_TASK ITEM_. From the entries below, copy every line holding the word "count".

_RAW DATA_.
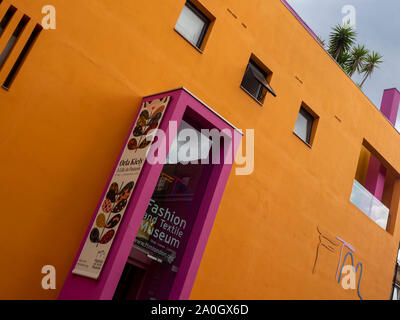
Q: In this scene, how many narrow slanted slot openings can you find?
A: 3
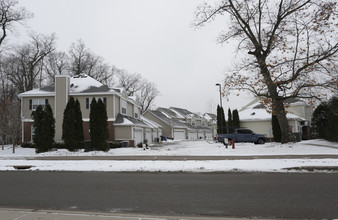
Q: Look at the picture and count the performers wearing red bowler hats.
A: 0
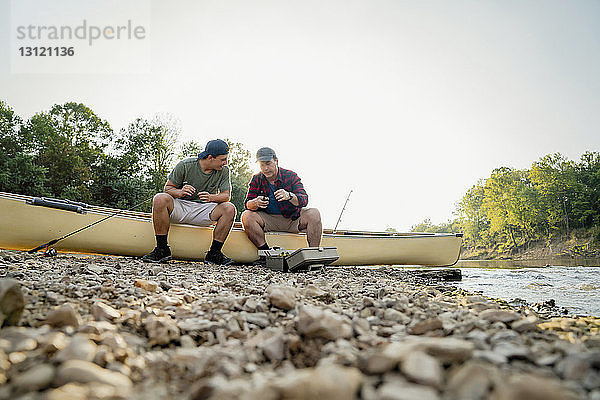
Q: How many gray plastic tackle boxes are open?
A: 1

--

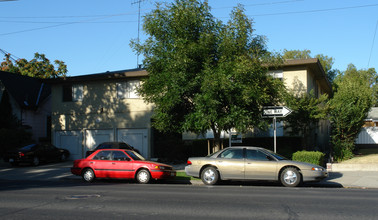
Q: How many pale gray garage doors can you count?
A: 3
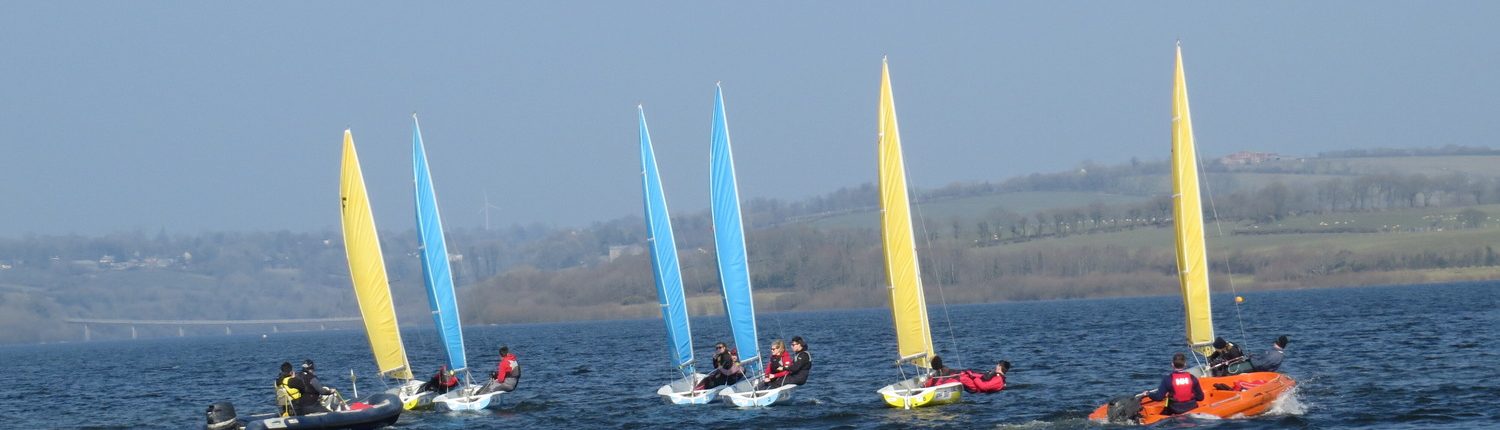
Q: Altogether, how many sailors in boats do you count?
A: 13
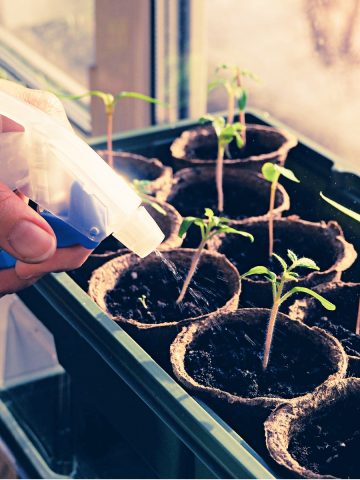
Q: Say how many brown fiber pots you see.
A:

---

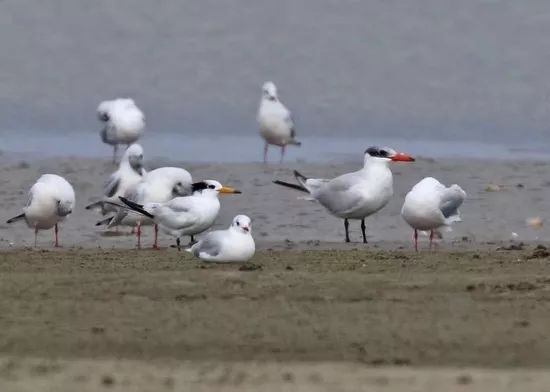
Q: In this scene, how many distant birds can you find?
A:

_TASK ANSWER_.
Q: Look at the picture and count the performers wearing red bowler hats.
Q: How many pale gray garage doors can you count?
Q: Altogether, how many sailors in boats do you count?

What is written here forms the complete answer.